Les deux amants restèrent absorbés dans une contemplation mutuelle.

Bénoni avant de prendre congé d’Ursule lui expliqua ses embarras financiers.

Ursule se montra généreuse et tira de son bas un billet de $4 de la banque Mécanique, fruit de ses épargnes qu’elle passa à son amoureux.

Ils causaient ensemble des différents événements survenus depuis le duel qui avaient amené l’arrestation et l’emprisonnement de Bénoni.

Ursule conseilla à son amoureux de voir M. Caraquette le soir même.

La pauvre fille ne savait pas que l’homme au tuyau gris était l’ennemi de la famille des Bouctouche dont il avait juré la ruine.

Comme la comtesse ne devait pas tarder à arriver, Ursule ne put offrir à son amant un souper en règle.

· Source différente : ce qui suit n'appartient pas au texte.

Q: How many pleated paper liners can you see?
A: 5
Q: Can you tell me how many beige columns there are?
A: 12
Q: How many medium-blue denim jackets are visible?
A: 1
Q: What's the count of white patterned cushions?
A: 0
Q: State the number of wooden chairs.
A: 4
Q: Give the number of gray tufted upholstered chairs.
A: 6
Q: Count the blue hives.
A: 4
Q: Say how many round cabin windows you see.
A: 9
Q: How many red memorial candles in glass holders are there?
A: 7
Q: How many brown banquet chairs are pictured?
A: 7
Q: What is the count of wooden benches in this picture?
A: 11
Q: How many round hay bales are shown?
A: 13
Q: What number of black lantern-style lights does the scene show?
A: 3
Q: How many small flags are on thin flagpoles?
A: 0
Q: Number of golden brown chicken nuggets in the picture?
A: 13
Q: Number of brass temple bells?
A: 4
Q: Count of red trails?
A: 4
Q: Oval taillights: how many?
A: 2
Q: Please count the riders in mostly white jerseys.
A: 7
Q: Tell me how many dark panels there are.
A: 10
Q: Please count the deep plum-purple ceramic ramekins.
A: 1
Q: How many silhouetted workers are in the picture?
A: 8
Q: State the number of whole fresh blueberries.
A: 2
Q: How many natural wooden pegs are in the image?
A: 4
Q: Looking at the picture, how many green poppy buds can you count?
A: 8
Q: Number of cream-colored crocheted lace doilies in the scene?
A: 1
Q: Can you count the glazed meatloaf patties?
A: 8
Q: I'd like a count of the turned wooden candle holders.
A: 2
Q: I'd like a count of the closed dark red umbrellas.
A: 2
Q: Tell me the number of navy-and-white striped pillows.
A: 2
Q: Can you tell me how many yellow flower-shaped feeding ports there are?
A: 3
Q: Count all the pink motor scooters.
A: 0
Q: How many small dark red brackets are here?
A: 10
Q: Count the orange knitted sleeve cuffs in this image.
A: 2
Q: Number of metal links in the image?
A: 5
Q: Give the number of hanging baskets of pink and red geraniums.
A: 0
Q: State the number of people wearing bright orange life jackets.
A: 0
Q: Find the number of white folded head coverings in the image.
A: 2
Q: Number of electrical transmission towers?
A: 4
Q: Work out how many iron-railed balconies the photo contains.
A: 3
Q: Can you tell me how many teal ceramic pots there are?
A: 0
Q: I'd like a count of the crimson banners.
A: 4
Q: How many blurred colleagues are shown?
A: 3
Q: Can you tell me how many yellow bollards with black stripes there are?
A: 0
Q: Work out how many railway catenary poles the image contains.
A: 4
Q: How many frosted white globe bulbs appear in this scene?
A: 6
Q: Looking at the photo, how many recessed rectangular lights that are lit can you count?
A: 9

Elle lui donna une tourquière froide qu’il arrosa avec une tasse de thé qu’elle venait d’échauder.

Pendant que Bénoni savourait ce repas improvisé, une ombre se dessina au fond du jardin.

C’était Cléophas qui arrivait chez la comtesse pour lui annoncer l’événement tragique de Ste-Thérèse.

La porte de devant était barrée.

Cléophas, qui avait frappé plusieurs coups sans attirer l’attention des amoureux de la cuisine, clancha vigoureusement.

Ursule alla ouvrir.

En reconnaissant Cléophas elle poussa un cri.

Le globe de la lampe à côle aille qu’elle tenait à la main tomba sur le plancher et se cassa en mille miettes.

La lumière s’éteignit.

Un coup de feu retentit et une balle, après avoir sifflé aux oreilles de Cléophas, alla se loger dans le grecian bend d’Ursule qui était retournée pour aller cri une allumette.

Heureusement elle ne fut pas blessée. La balle s’amortit dans cinq ou six copies du « Nord » et du « Nouveau Monde » que la jeune fille avait placées sous sa jupe afin de produire une apparence swell dans son arrière-train, comme les dames de la ville.